[Saved entries]
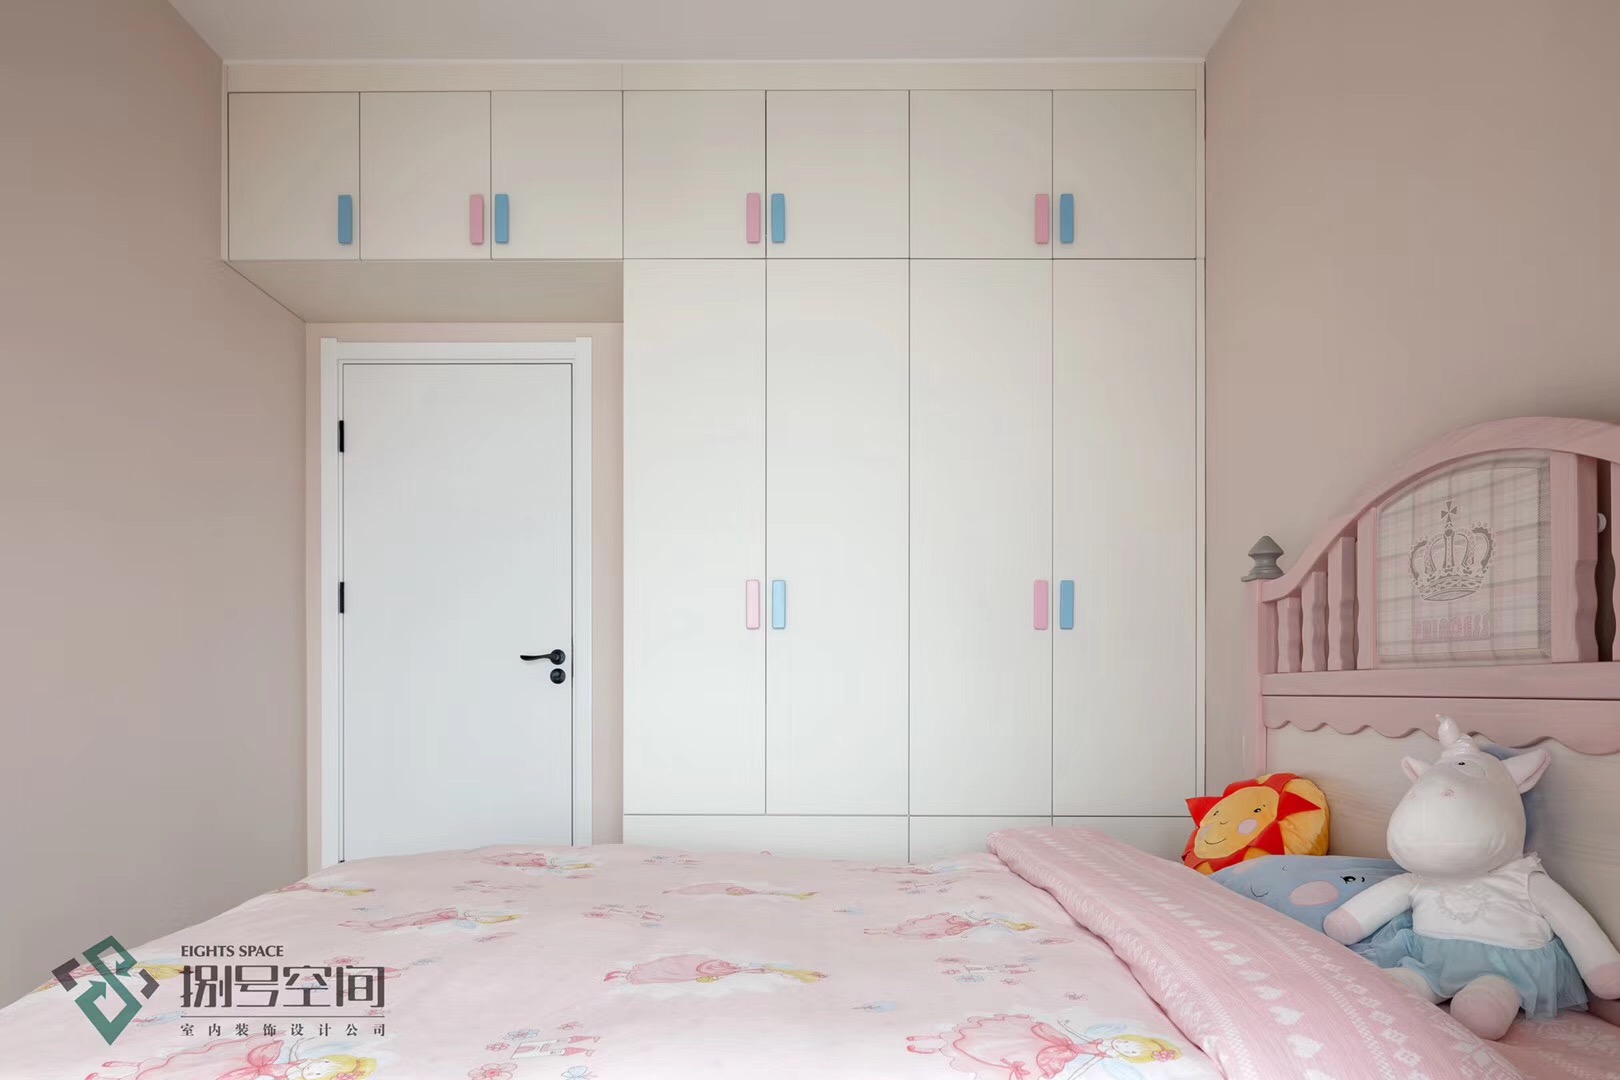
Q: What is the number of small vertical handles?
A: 11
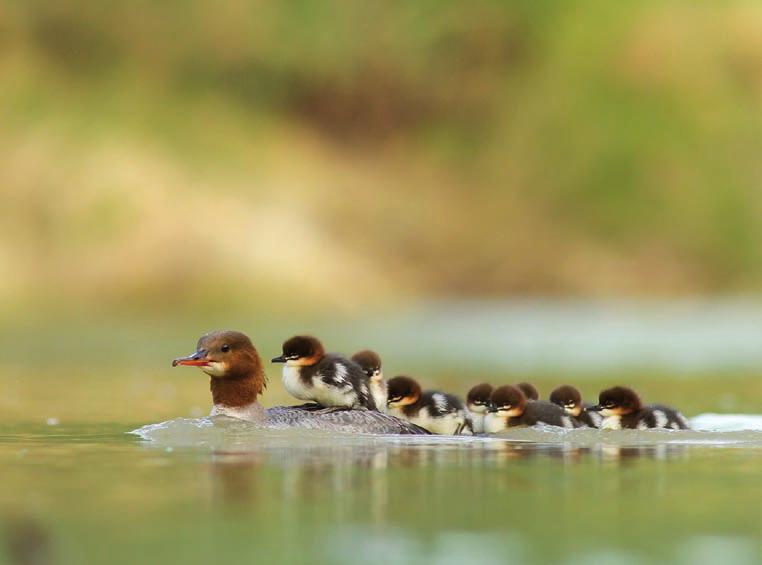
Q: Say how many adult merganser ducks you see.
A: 1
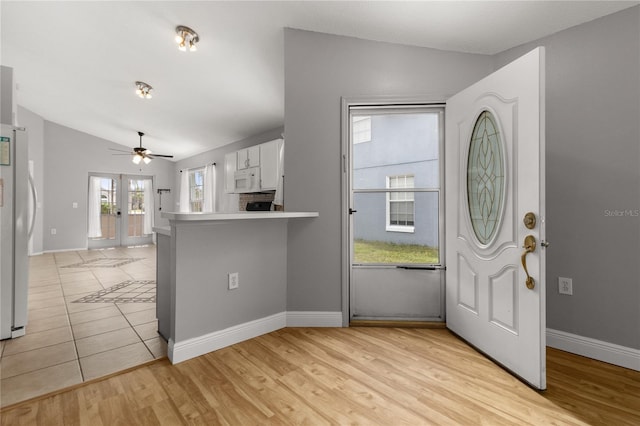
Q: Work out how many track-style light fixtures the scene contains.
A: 2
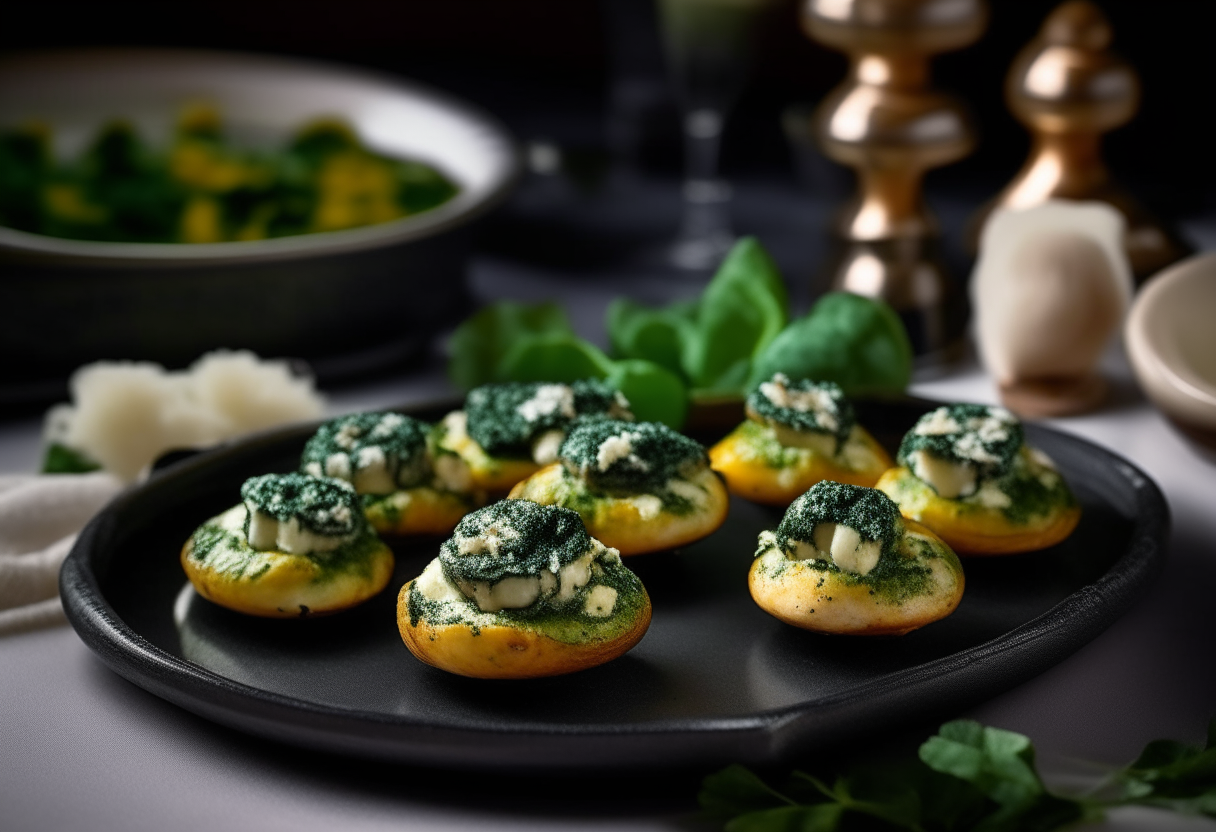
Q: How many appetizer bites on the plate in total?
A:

Prompt: Keep to the lines from the one containing "Q: How many" to the end of the entries above, and retype them exactly.

Solved exercise:
Q: How many appetizer bites on the plate in total?
A:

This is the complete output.